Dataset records
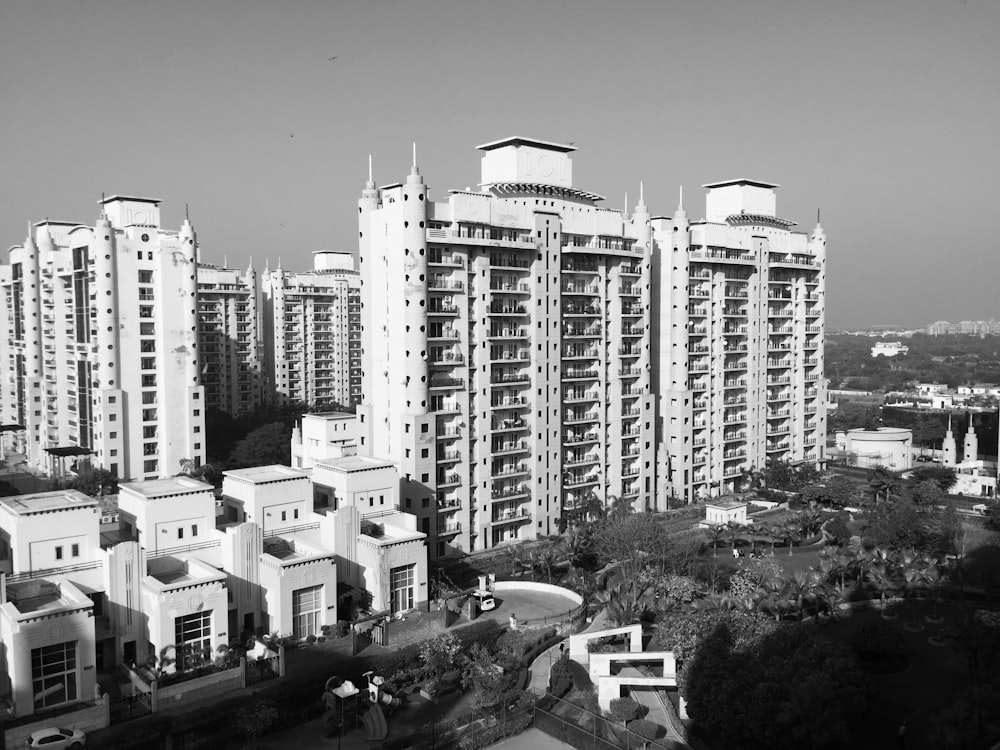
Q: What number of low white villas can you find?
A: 4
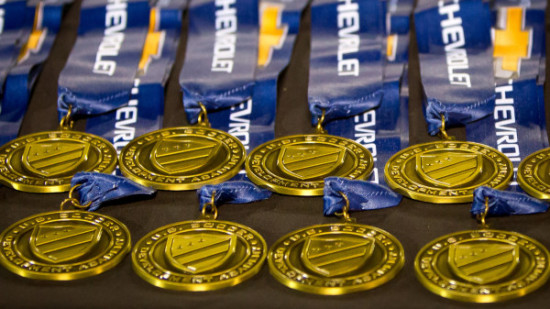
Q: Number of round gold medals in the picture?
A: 9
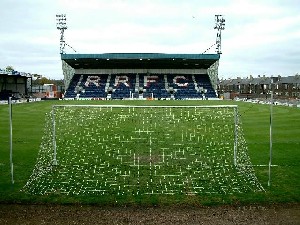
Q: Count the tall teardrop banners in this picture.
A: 0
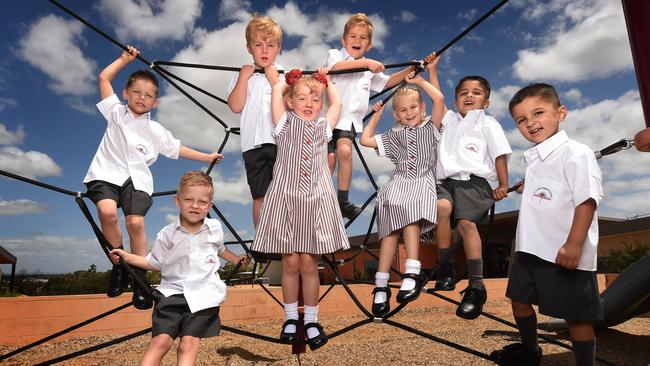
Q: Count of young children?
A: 8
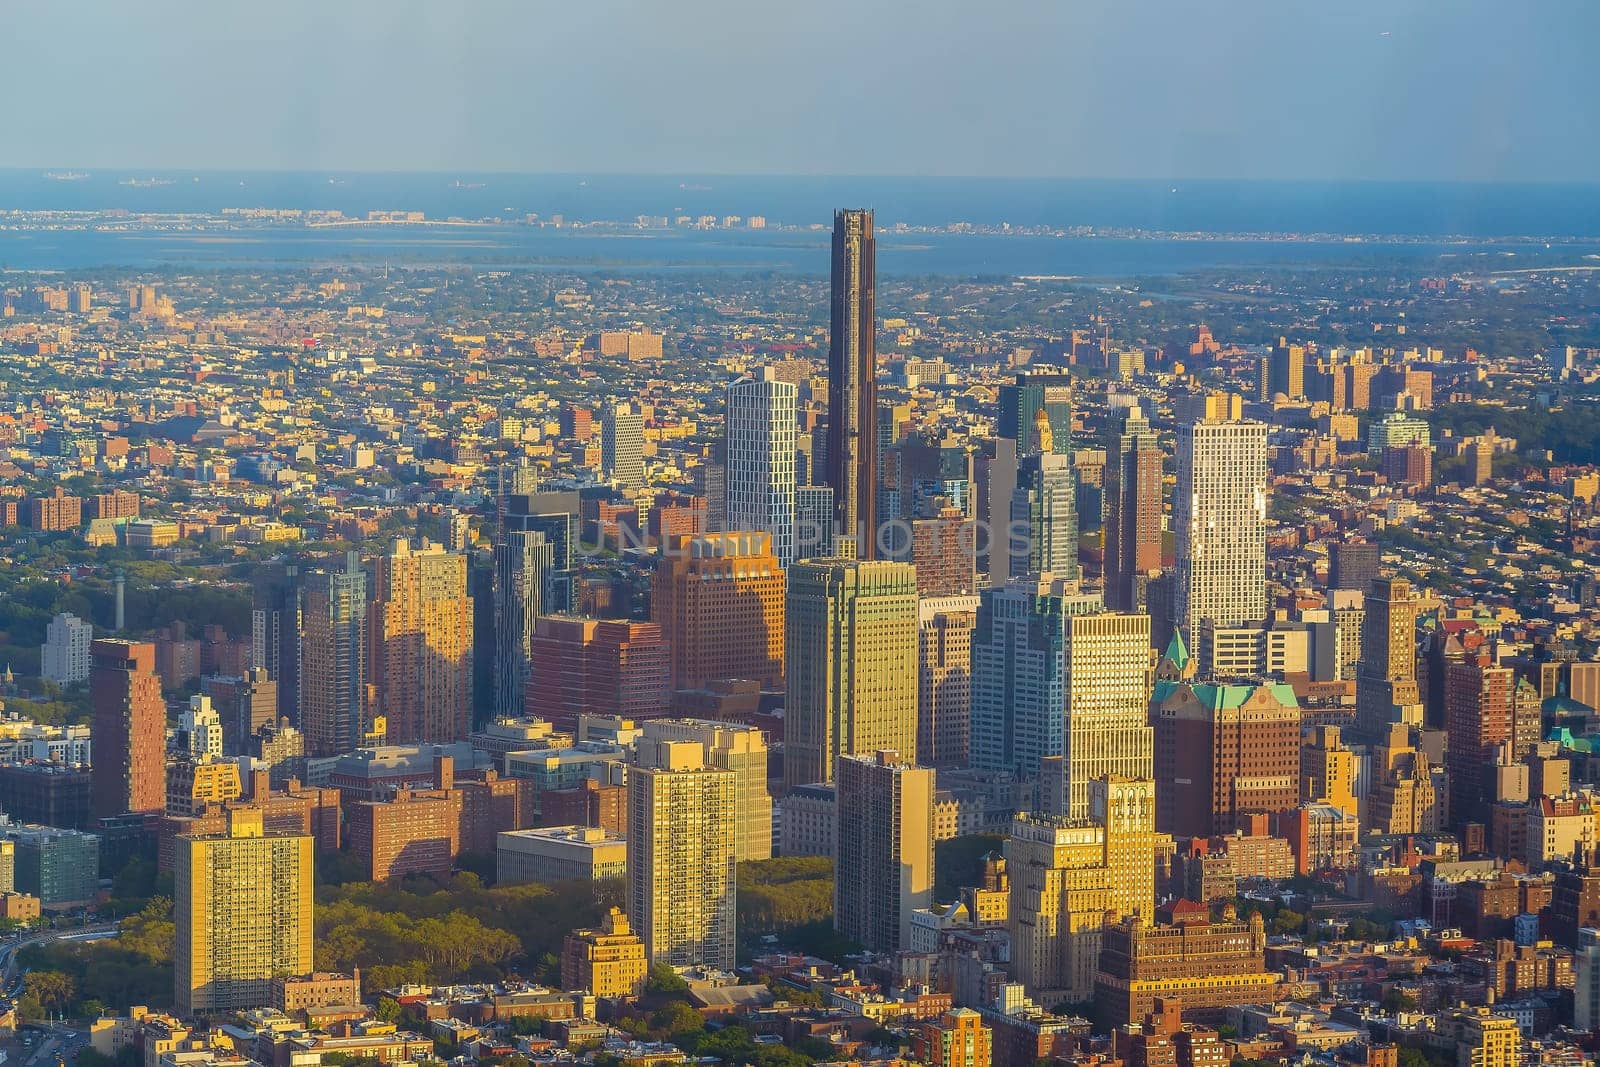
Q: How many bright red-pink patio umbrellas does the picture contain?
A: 0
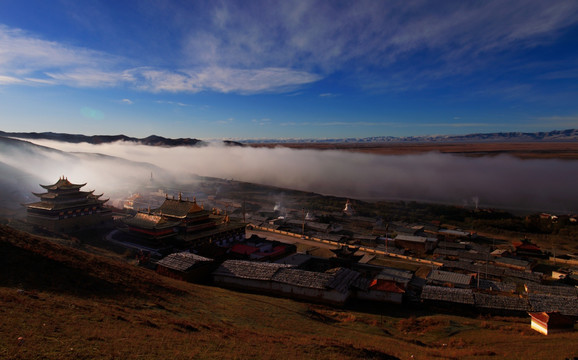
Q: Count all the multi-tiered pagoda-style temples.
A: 2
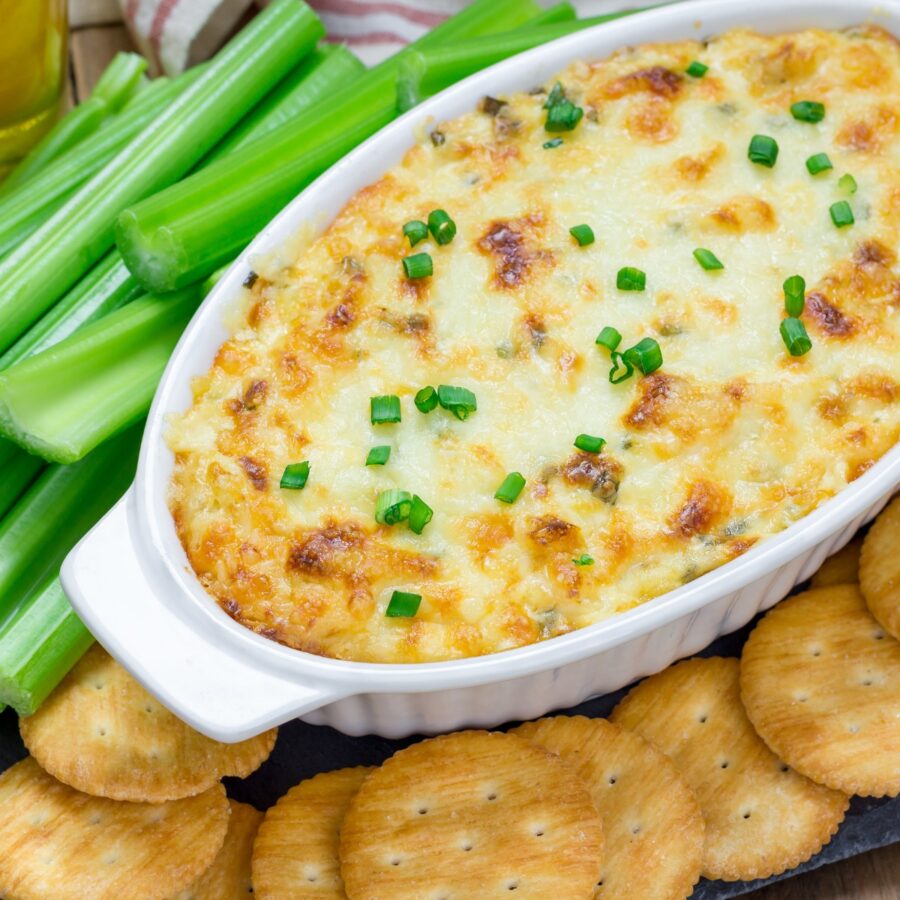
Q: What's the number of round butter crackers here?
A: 10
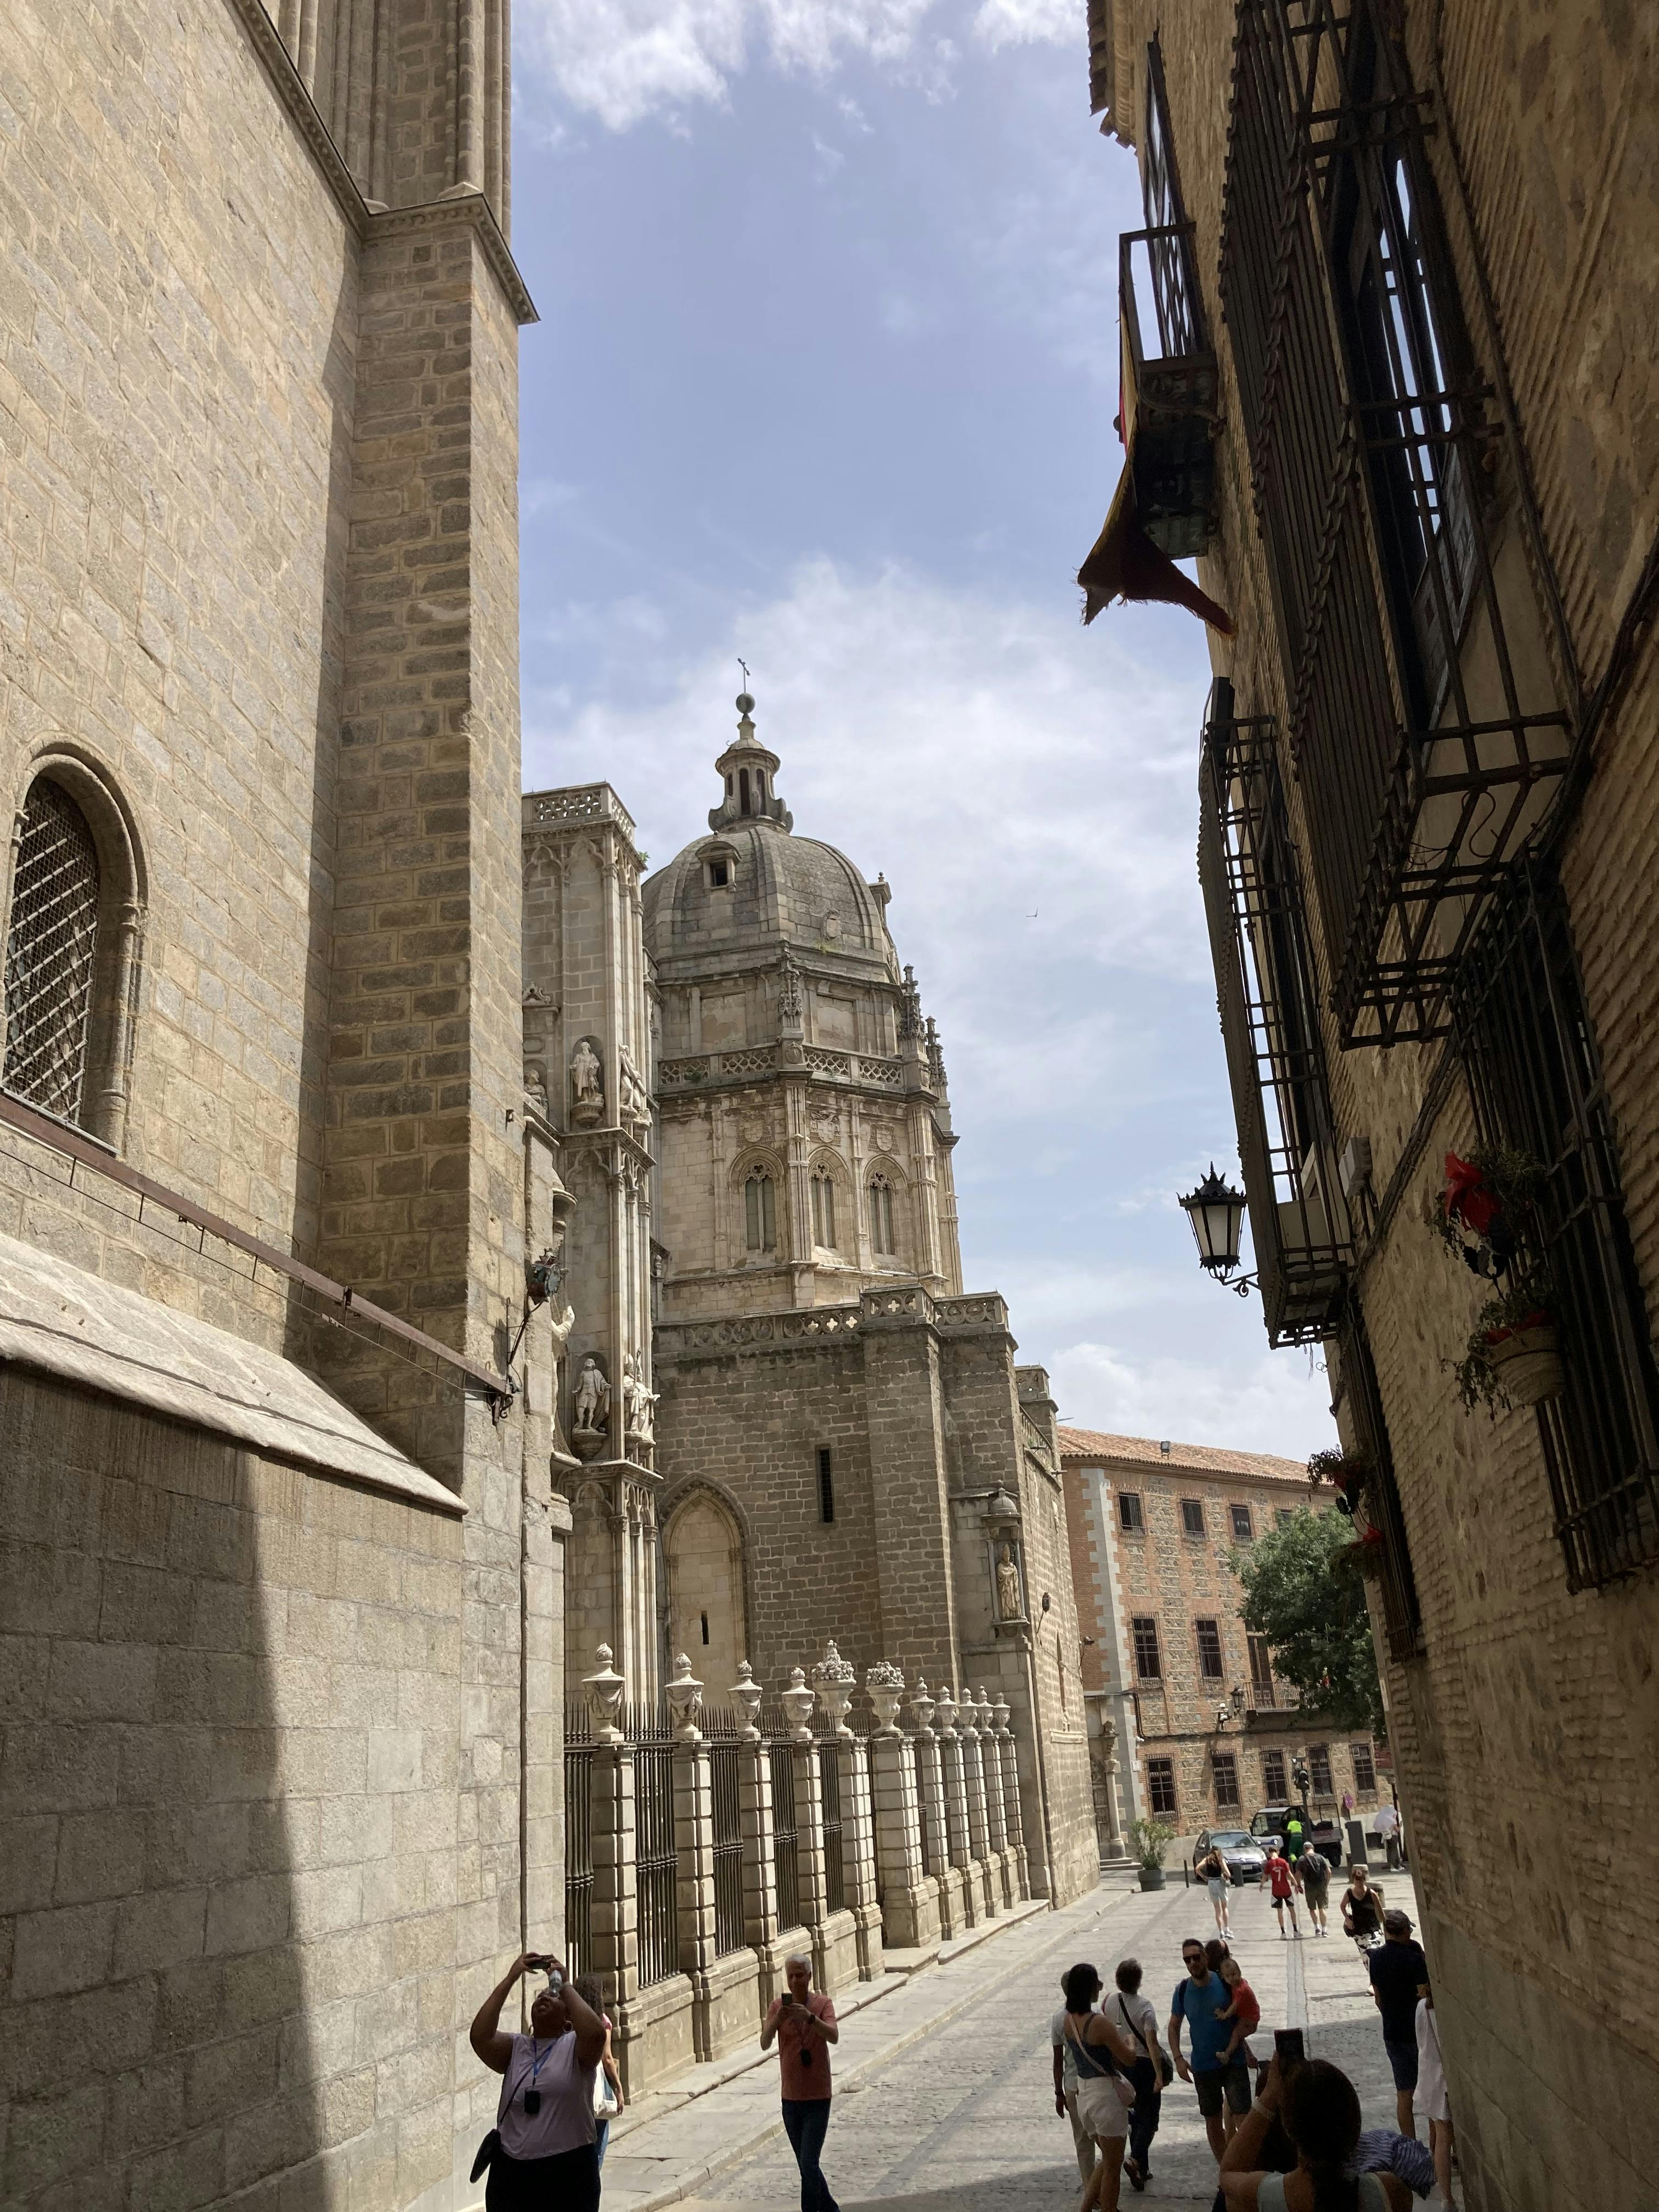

● Problem to solve:
Determine how many lines in the records include the string "picture". Only that number should be given.

● Answer below:
3